Source records:
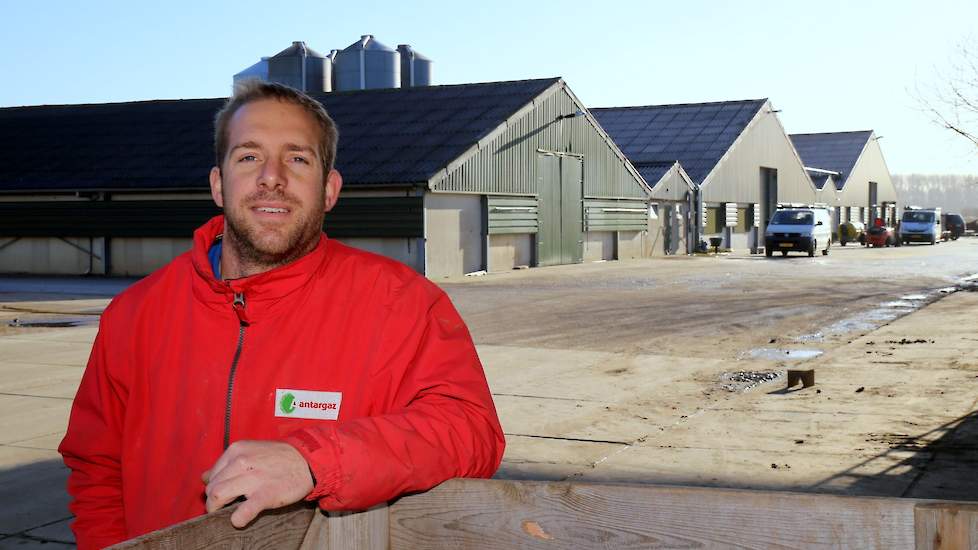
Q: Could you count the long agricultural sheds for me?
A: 3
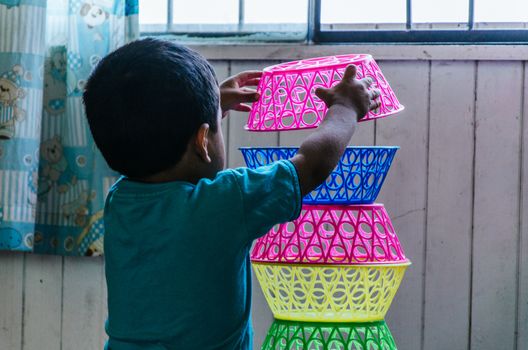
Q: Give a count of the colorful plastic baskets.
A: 5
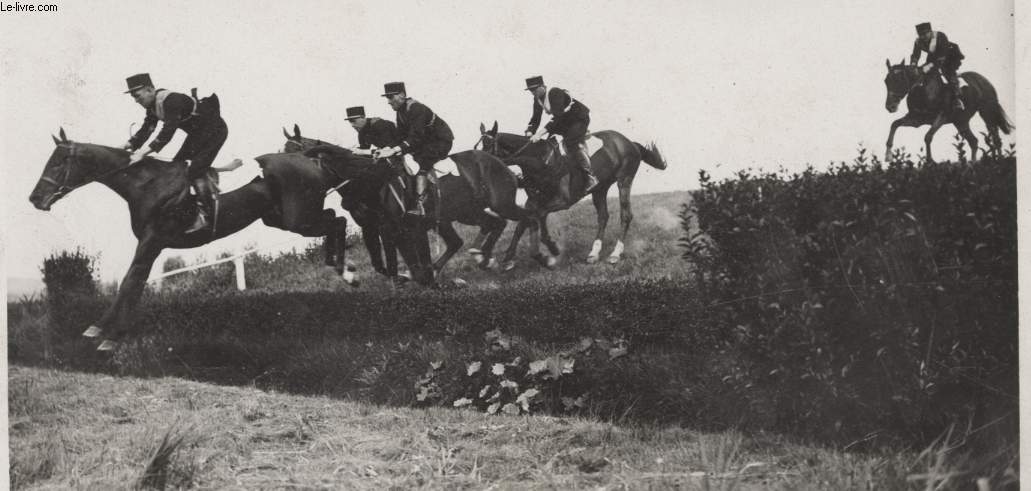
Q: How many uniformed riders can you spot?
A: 5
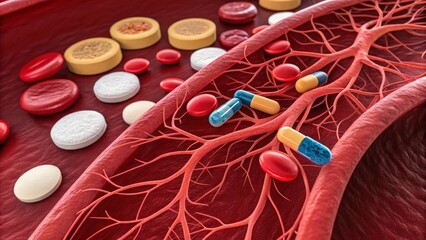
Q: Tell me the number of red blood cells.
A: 13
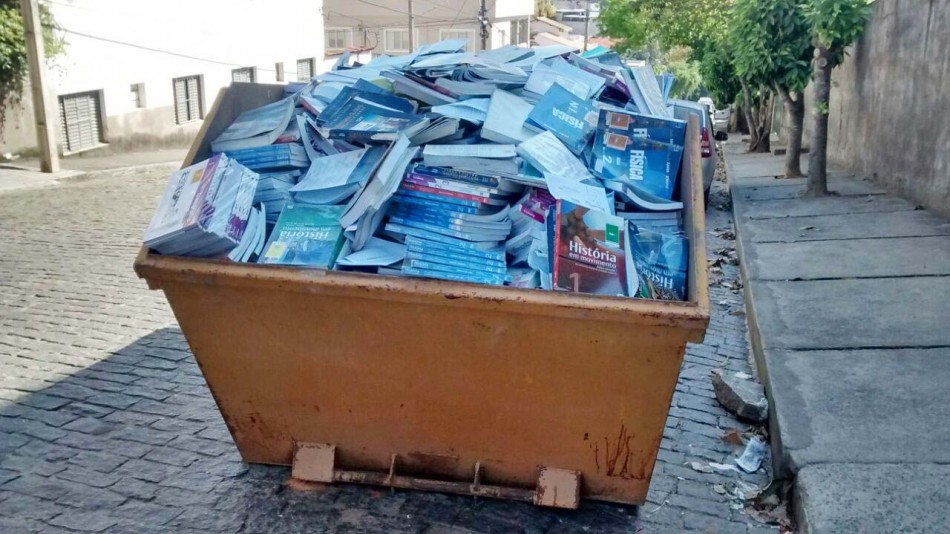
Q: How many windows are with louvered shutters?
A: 4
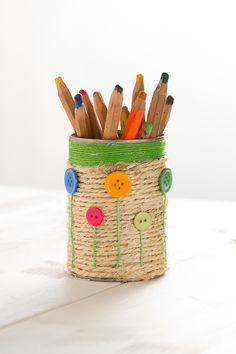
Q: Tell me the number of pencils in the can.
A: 11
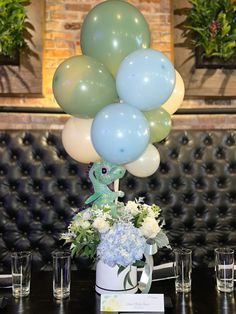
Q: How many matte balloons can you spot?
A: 8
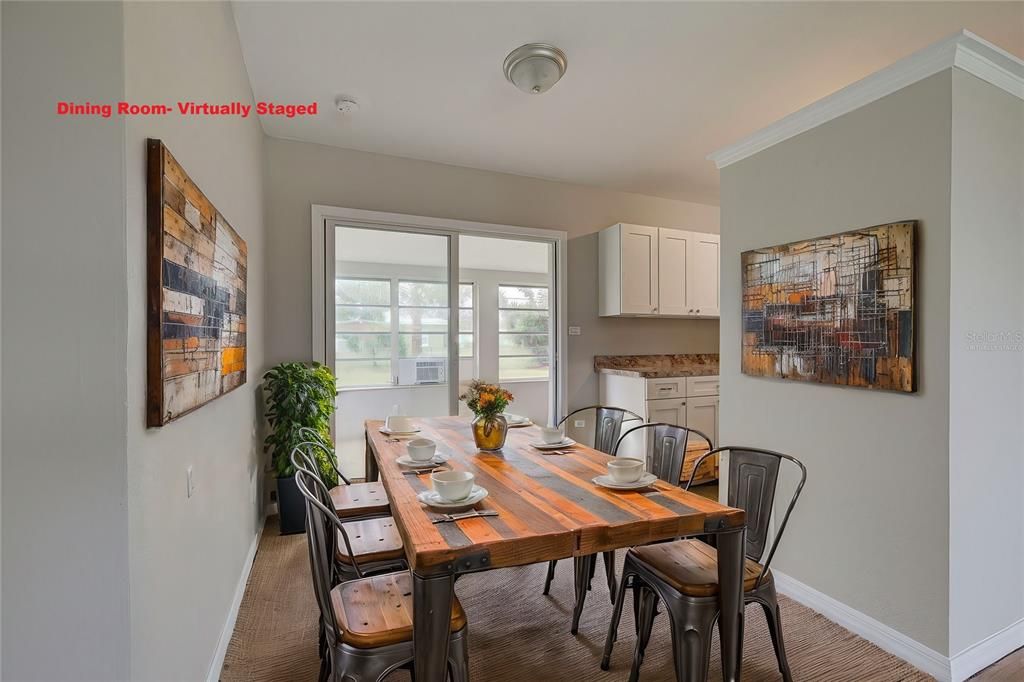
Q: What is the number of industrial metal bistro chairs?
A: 6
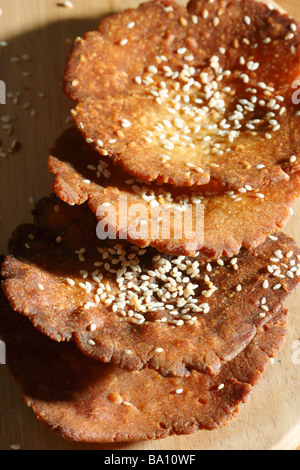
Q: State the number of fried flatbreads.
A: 4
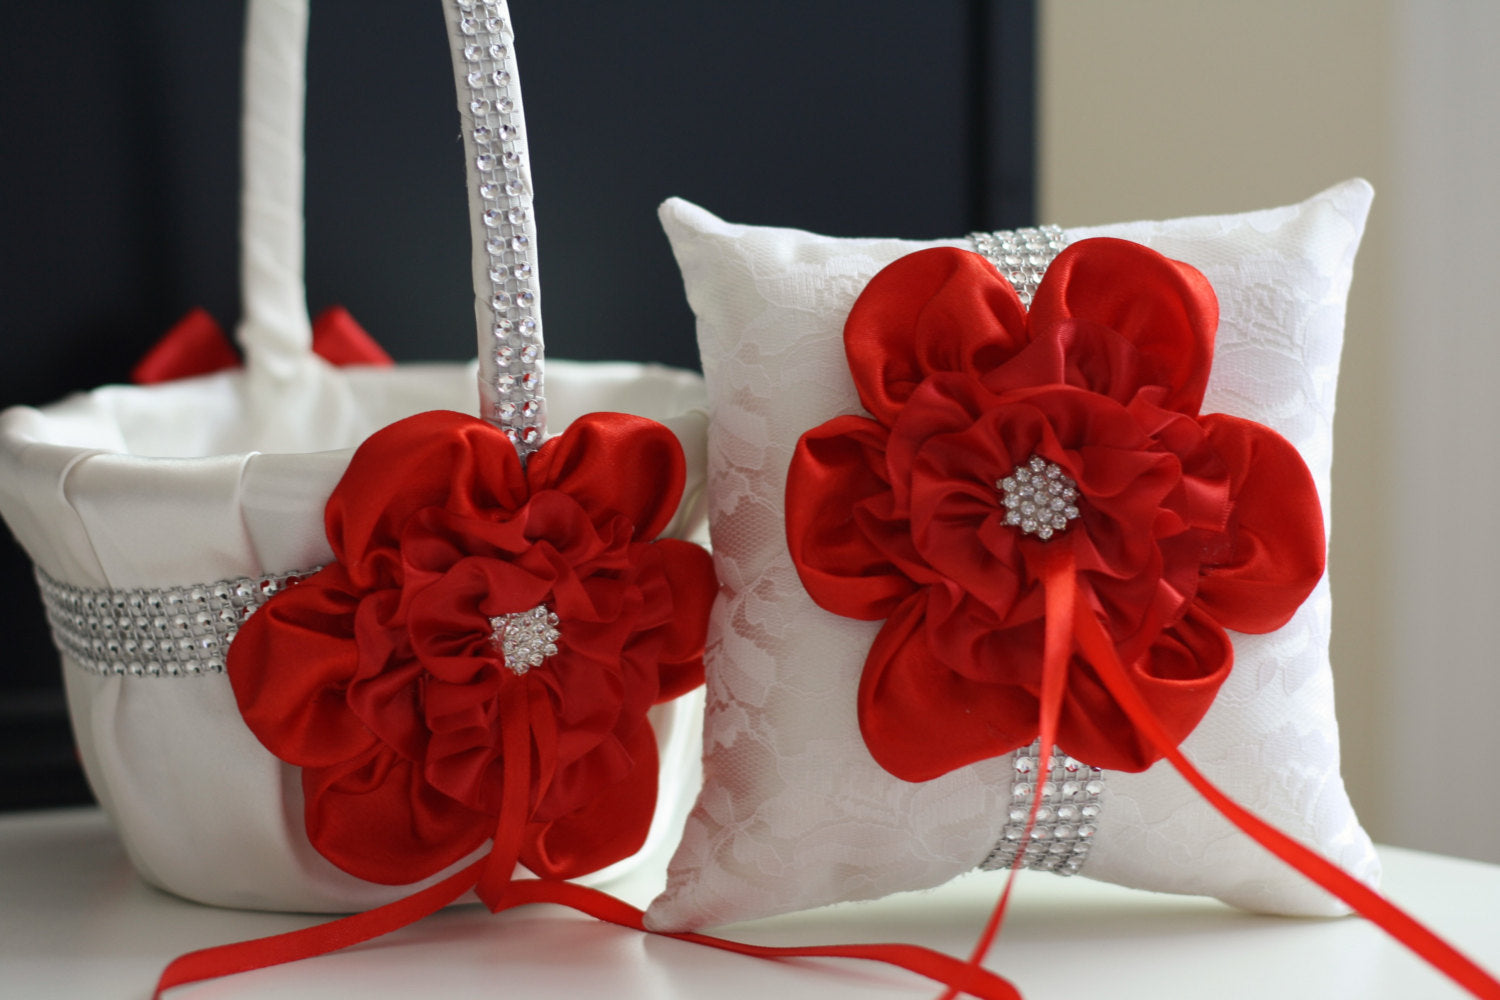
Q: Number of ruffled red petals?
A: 12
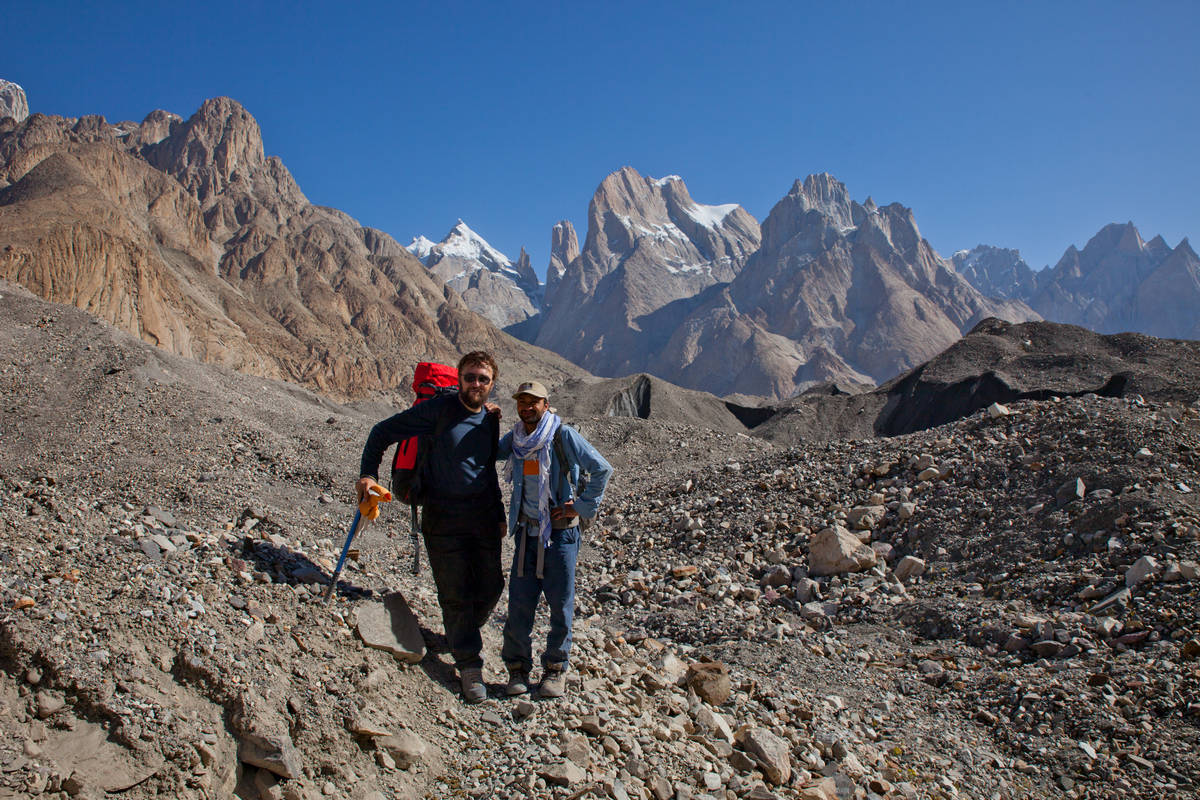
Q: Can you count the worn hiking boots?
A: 3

About this task: Your task is to restate every record word for word. Omit all pictures.

Response for this exercise:
Q: Could you count the long agricultural sheds for me?
A: 3
Q: Give a count of the colorful plastic baskets.
A: 5
Q: How many uniformed riders can you spot?
A: 5
Q: Tell me the number of red blood cells.
A: 13
Q: How many windows are with louvered shutters?
A: 4
Q: Tell me the number of pencils in the can.
A: 11
Q: How many matte balloons can you spot?
A: 8
Q: What is the number of industrial metal bistro chairs?
A: 6
Q: State the number of fried flatbreads.
A: 4
Q: Number of ruffled red petals?
A: 12
Q: Can you count the worn hiking boots?
A: 3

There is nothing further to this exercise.